## YOUR OBJECTIVE
What lines of the data hold the string "gray"? Copy them all.

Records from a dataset
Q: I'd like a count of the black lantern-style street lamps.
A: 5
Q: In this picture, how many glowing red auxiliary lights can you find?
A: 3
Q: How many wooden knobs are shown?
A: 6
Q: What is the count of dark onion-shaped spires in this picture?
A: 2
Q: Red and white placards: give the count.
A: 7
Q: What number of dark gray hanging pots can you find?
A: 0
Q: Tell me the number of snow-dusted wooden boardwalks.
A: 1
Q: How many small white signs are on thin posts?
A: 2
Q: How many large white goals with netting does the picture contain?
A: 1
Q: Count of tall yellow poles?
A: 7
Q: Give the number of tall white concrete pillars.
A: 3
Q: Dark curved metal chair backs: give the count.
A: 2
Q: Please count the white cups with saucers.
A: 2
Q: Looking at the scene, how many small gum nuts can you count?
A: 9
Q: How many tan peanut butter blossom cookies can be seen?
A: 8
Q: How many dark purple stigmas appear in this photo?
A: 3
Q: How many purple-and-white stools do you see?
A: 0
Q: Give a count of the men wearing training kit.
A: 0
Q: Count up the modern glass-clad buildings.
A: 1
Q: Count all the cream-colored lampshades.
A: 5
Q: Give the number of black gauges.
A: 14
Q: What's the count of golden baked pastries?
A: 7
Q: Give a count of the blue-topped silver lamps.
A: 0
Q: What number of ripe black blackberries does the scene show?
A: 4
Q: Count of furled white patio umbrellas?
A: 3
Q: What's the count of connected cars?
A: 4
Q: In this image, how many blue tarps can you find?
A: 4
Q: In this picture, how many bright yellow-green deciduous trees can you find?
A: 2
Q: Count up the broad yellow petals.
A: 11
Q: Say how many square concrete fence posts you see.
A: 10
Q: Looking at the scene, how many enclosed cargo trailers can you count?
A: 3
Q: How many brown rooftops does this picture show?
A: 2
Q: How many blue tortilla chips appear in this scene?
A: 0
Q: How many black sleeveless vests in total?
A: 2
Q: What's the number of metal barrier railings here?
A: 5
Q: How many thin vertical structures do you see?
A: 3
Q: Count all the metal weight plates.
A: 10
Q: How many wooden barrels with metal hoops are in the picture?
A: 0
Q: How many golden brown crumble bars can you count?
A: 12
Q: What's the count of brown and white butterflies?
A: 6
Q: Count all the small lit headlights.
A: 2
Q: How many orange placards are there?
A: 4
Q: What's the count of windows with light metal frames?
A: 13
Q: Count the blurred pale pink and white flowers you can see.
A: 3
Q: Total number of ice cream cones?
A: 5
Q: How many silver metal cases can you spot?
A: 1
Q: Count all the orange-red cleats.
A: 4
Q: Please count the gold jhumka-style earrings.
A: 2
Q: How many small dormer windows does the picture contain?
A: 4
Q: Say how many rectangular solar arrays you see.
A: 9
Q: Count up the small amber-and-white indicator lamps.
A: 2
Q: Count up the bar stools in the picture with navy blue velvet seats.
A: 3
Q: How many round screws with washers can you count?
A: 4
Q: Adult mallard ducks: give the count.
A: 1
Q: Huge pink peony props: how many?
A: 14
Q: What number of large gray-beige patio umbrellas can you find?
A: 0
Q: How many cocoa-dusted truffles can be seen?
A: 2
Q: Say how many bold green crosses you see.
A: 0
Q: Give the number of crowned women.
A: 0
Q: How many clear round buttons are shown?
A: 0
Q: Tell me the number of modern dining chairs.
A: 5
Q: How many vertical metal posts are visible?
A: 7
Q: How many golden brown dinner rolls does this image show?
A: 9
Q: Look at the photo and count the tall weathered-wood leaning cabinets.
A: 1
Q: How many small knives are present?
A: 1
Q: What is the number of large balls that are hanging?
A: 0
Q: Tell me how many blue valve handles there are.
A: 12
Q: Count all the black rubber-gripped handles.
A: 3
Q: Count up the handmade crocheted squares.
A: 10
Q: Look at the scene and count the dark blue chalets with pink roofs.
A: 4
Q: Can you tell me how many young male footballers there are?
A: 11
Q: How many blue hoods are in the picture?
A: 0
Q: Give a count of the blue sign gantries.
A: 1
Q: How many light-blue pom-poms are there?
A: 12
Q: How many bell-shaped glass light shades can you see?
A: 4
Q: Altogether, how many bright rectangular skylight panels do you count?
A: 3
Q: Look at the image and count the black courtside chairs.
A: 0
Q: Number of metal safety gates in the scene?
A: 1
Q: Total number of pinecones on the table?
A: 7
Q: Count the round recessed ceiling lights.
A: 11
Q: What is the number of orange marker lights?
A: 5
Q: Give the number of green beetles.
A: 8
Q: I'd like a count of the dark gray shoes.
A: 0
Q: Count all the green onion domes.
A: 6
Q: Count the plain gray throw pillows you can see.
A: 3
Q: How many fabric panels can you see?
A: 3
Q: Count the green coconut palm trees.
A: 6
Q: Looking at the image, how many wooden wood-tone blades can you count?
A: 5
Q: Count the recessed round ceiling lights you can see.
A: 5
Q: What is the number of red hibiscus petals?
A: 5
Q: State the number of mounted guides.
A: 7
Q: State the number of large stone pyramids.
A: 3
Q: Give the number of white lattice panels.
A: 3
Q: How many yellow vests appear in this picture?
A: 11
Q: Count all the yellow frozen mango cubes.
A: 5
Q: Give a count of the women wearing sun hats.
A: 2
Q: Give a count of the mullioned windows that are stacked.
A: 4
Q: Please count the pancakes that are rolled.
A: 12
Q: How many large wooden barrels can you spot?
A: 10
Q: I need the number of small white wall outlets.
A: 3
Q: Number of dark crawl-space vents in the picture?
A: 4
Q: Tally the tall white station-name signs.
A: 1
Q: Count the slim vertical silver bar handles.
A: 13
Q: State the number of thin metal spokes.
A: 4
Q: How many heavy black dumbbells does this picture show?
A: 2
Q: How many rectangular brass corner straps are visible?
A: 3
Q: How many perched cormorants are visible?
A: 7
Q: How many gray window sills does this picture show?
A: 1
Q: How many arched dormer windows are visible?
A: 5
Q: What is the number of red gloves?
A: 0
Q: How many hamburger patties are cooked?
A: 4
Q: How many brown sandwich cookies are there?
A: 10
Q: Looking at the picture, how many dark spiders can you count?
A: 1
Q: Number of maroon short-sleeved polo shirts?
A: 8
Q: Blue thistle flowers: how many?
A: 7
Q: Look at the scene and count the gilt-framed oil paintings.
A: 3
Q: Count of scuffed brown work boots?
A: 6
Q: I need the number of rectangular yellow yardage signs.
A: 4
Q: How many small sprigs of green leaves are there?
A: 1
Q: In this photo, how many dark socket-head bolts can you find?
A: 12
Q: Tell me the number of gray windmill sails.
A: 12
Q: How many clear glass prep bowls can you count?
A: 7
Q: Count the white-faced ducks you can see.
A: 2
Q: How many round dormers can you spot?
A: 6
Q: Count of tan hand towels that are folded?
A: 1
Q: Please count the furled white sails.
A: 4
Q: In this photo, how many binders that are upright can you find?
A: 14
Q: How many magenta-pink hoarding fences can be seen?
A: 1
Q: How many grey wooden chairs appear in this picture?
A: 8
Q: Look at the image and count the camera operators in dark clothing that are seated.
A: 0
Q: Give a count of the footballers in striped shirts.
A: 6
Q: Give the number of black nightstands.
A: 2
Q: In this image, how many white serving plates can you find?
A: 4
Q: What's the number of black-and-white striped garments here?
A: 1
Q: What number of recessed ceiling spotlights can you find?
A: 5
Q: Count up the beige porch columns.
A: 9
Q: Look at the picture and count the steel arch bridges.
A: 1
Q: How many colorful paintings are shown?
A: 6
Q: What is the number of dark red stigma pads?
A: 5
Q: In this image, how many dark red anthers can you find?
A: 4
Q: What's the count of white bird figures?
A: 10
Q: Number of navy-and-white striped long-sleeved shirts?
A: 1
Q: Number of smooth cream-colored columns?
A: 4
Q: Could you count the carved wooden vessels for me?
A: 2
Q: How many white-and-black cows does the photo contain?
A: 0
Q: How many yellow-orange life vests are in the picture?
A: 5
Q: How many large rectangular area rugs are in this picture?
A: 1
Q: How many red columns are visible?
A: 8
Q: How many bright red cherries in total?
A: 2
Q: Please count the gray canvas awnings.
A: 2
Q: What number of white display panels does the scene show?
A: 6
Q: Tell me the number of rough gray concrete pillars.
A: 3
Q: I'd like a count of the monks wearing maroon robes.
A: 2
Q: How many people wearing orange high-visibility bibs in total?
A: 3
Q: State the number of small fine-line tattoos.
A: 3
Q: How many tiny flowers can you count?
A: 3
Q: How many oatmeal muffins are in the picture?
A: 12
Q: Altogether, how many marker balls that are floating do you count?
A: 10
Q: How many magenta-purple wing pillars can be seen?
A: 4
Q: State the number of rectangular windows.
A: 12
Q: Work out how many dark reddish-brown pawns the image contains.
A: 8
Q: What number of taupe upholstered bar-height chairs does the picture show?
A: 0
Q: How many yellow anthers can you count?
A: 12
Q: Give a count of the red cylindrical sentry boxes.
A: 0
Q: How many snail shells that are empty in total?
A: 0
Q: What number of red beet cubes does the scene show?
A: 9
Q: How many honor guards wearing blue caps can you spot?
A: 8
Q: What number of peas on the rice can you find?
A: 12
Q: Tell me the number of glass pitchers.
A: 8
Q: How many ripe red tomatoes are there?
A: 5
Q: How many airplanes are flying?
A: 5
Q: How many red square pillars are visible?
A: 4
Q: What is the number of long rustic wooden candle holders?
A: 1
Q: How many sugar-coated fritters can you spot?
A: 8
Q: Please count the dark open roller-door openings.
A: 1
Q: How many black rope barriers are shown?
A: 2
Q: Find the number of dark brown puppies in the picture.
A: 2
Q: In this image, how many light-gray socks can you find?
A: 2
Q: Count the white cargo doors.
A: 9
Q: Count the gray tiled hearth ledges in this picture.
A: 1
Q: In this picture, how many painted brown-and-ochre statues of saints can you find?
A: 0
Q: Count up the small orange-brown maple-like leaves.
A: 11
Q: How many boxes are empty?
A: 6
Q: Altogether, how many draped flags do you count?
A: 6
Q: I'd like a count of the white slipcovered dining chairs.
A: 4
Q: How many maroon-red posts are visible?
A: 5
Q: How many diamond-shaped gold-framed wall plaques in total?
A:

## ANSWER SPACE
Q: What number of dark gray hanging pots can you find?
Q: What number of large gray-beige patio umbrellas can you find?
Q: I'd like a count of the dark gray shoes.
Q: Count the plain gray throw pillows you can see.
Q: How many gray window sills does this picture show?
Q: Tell me the number of gray windmill sails.
Q: Please count the gray canvas awnings.
Q: Tell me the number of rough gray concrete pillars.
Q: In this image, how many light-gray socks can you find?
Q: Count the gray tiled hearth ledges in this picture.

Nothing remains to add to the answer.